▶ WORK ORDER
Reproduce the records exactly, but not the pictures.

▶ EXERCISE INPUTS
:::

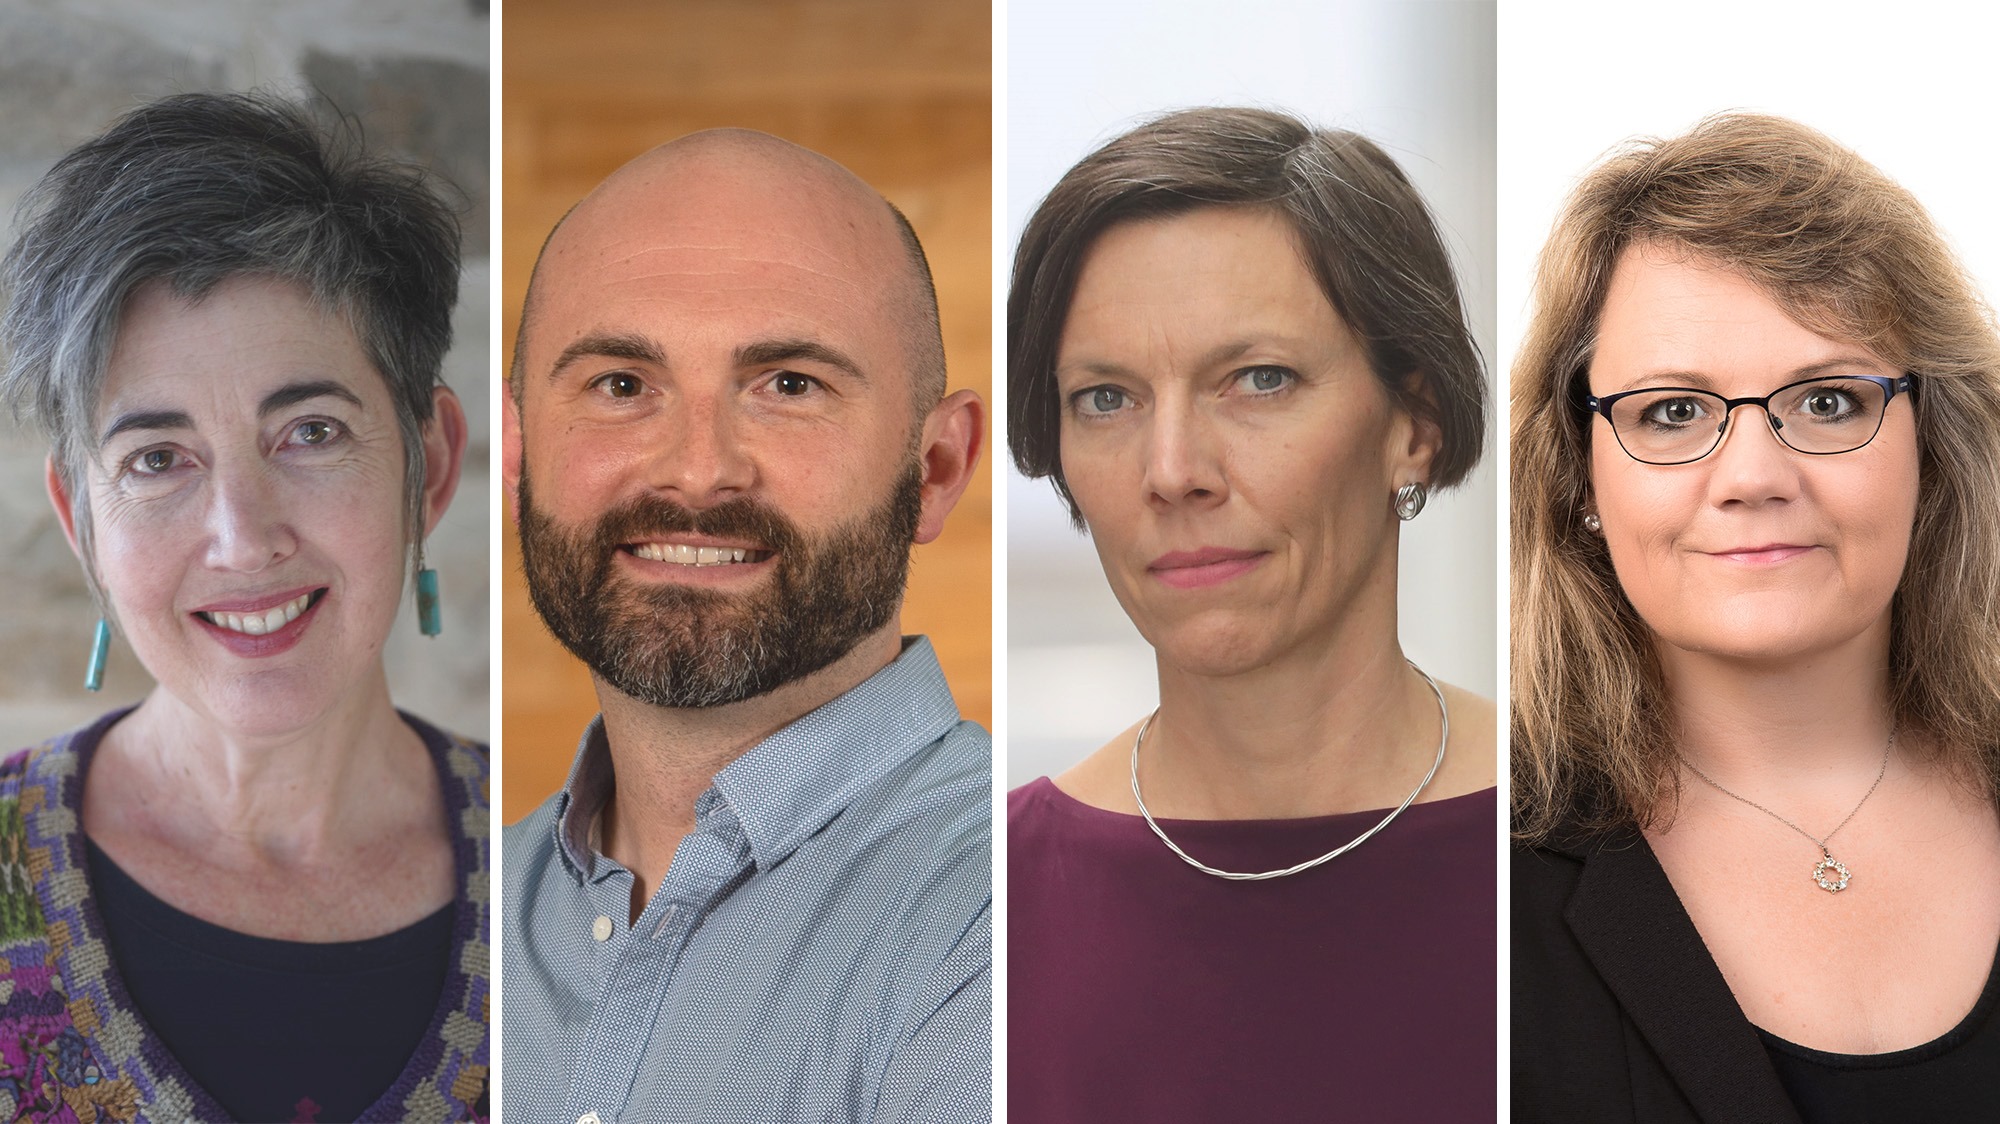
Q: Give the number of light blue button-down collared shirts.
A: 1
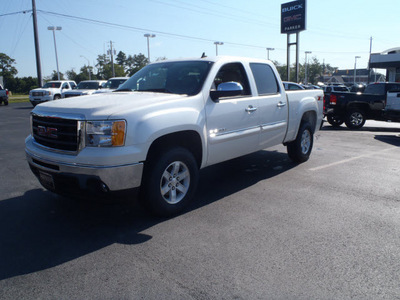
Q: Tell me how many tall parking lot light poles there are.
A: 6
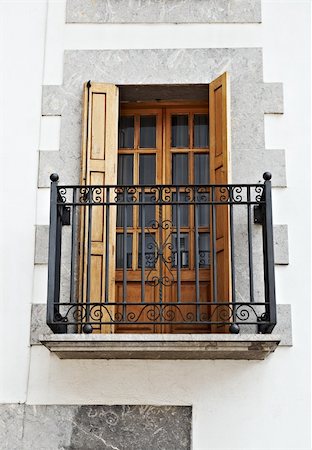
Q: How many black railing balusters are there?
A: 11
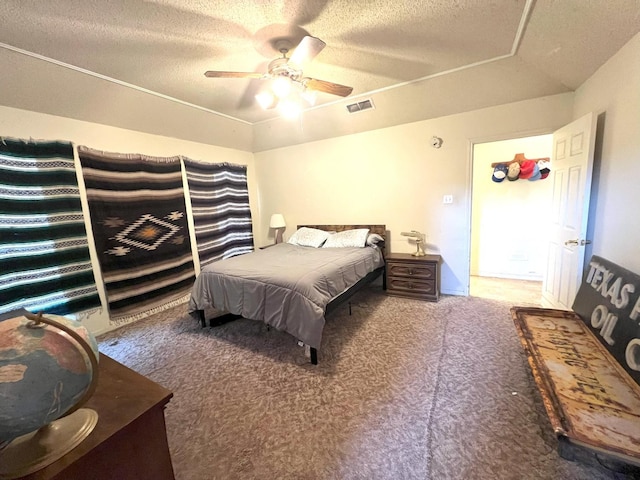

:::

▶ RESPONSE TO THIS EXERCISE
Q: Give the number of light blue button-down collared shirts.
A: 1
Q: Tell me how many tall parking lot light poles there are.
A: 6
Q: How many black railing balusters are there?
A: 11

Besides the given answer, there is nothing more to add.